Like all vaccines, the rotavirus vaccine can cause side effects, but they're usually mild and do not last long.
Common side effects of the rotavirus vaccine
Babies who have the vaccine can sometimes become restless and irritable, and some may develop mild diarrhoea.
Rare side effects of the rotavirus vaccine
As with all vaccines, there's a very small possibility (approximately 1 in 1 million) of the rotavirus vaccine causing a severe allergic reaction called anaphylaxis.
Anaphylaxis after a vaccination is very rare and is a medical emergency. If it does happen, it's usually quick (within minutes). The people who give vaccinations are trained to deal with anaphylactic reactions. With treatment, children recover completely.
Very rarely, (between 1 and 6 in every 100,000 babies vaccinated), the rotavirus vaccine can affect a baby's intestine (bowel), and they may develop a rare gut disorder called intussusception. This causes a blockage in the intestine.

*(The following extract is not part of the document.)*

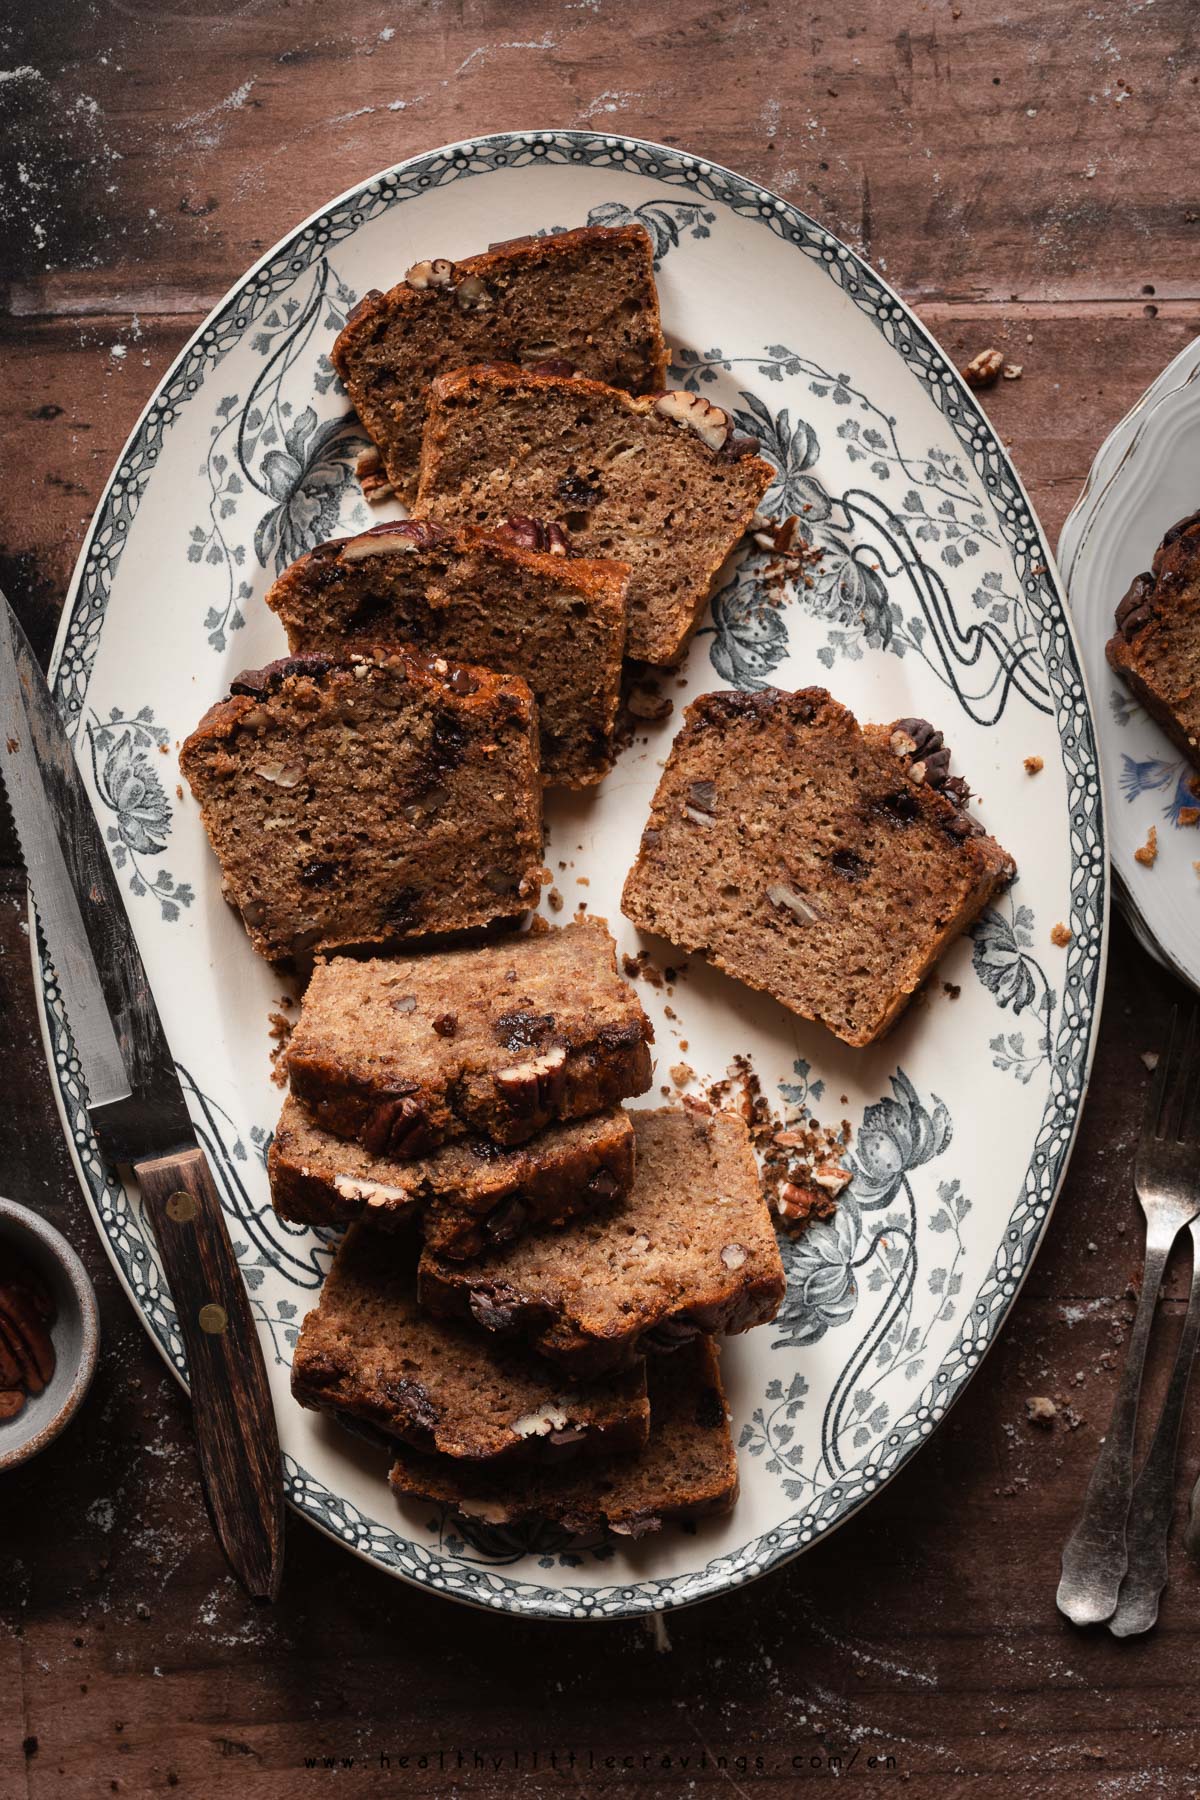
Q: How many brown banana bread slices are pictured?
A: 11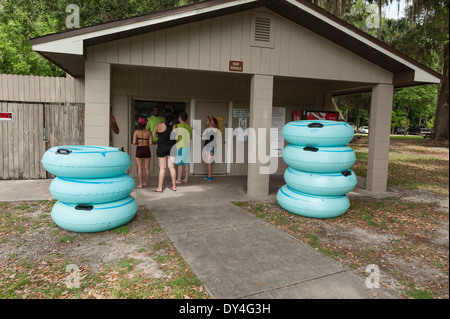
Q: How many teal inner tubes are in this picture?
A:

The symptoms of intussusception are:
- tummy ache
- being sick
- poo that looks like redcurrant jelly in the baby's nappy
If this happens, contact your doctor immediately.
More about vaccine side effects in babies
Find out more in this leaflet about what to expect after vaccinations on GOV.UK.

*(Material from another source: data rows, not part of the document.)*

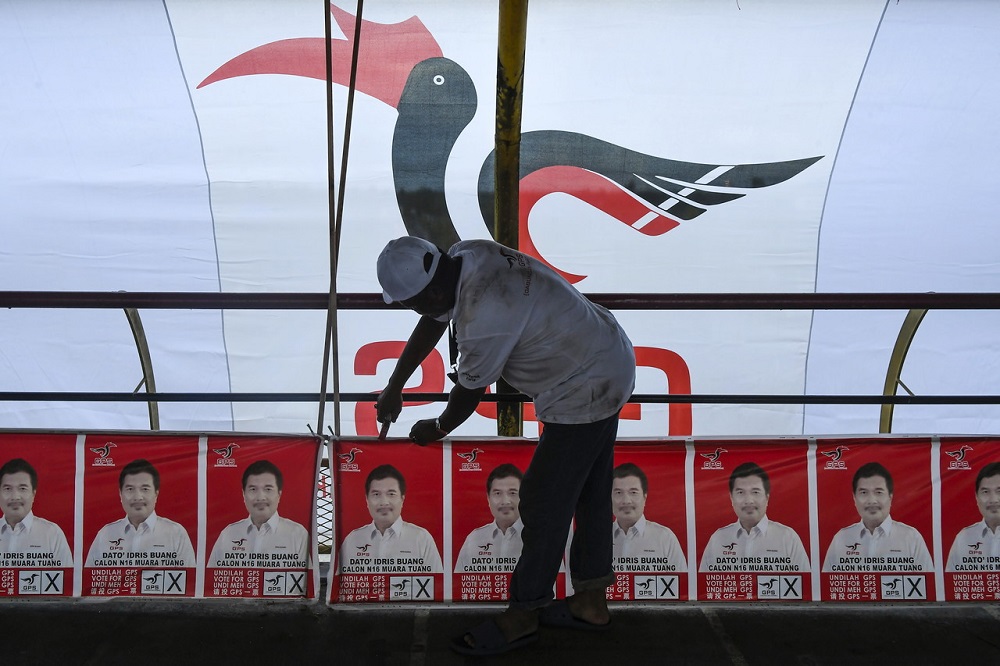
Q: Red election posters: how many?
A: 9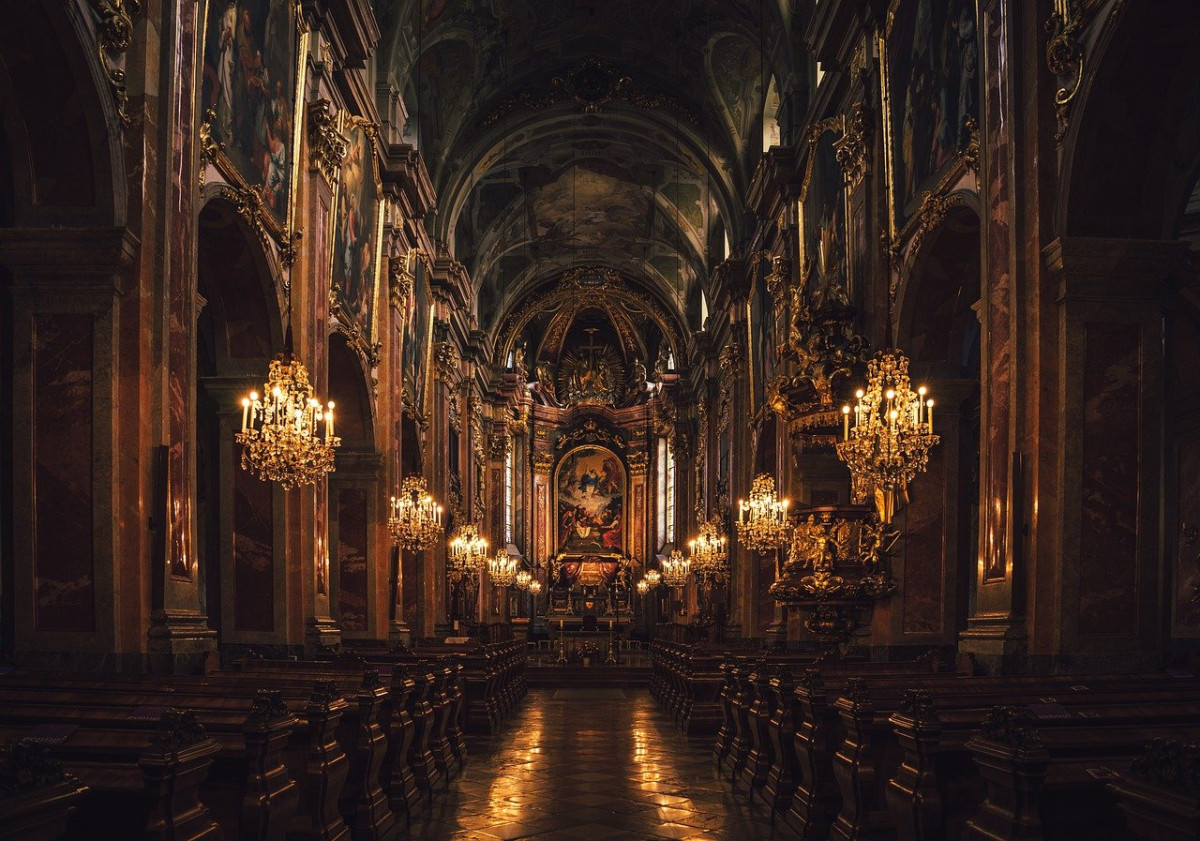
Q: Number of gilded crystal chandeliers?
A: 12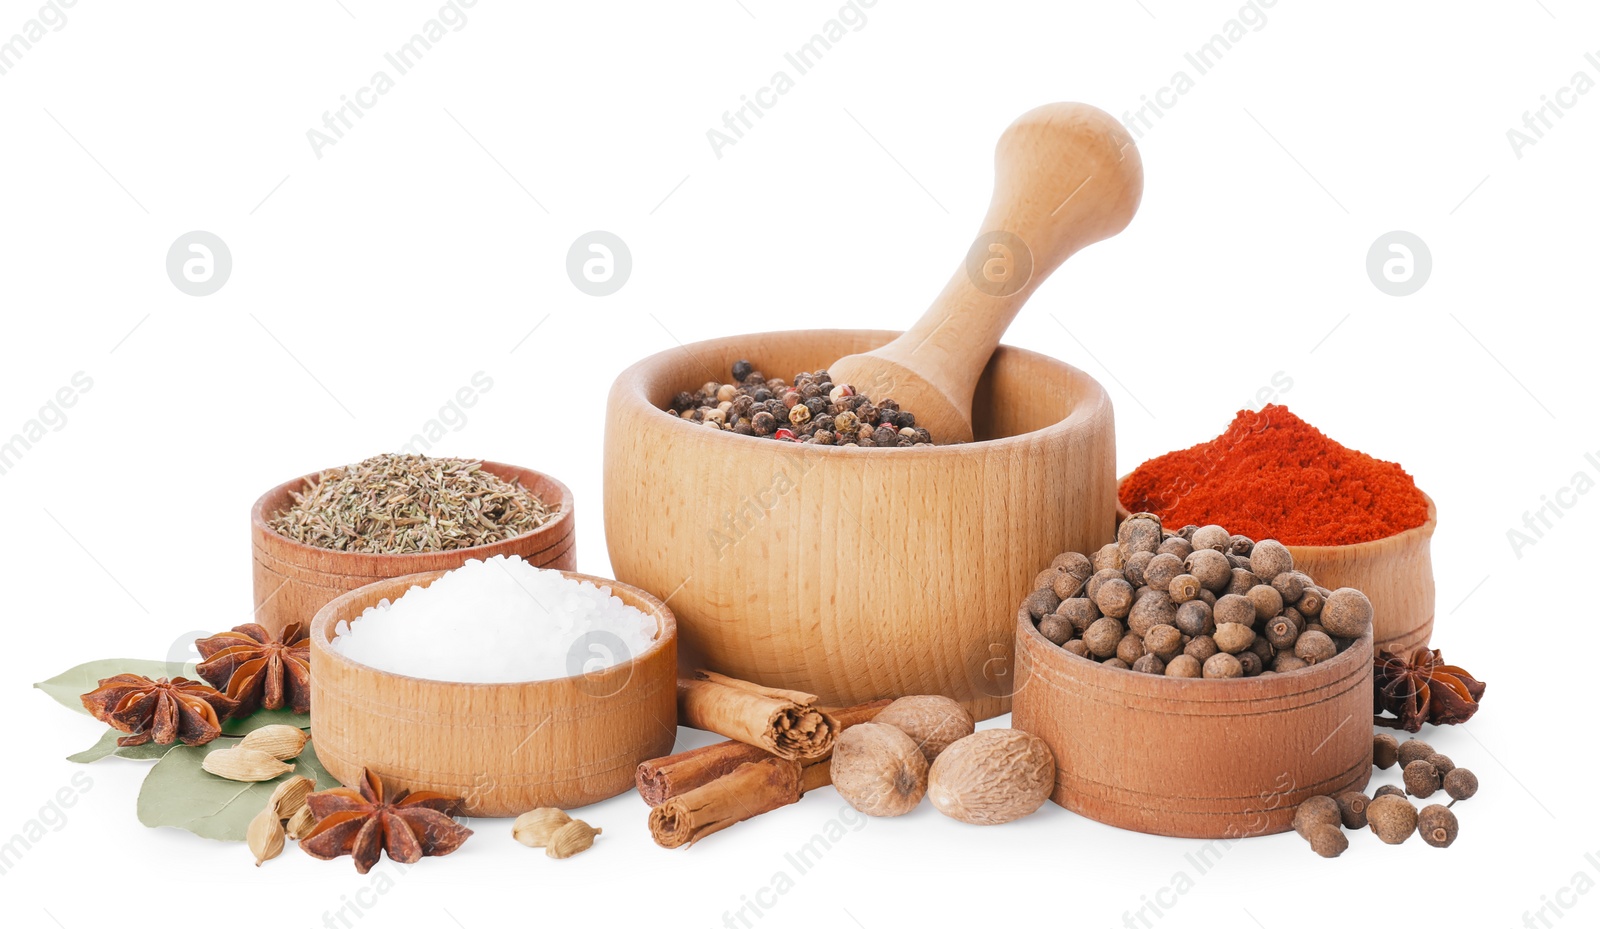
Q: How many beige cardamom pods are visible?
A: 7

What to do if your baby is unwell after the rotavirus vaccine
As with all vaccines, a few babies will have side effects, such as diarrhoea, although they're usually mild and do not last long. Most babies will not have any problems at all.
Also, bear in mind that diarrhoea and vomiting in babies is common and may be unrelated to the vaccine.
A baby can get rotavirus infection after being vaccinated, but this is uncommon, and the illness is usually milder than it would have been if they had not been vaccinated.
See a GP if your baby is very unwell or the illness is lasting a long time, or if you're concerned in any way about their health after the vaccination.
How to report a vaccine side effect
The Yellow Card Scheme allows you to report suspected side effects from a vaccine.
It's run by the medicines safety watchdog the Medicines and Healthcare products Regulatory Agency (MHRA).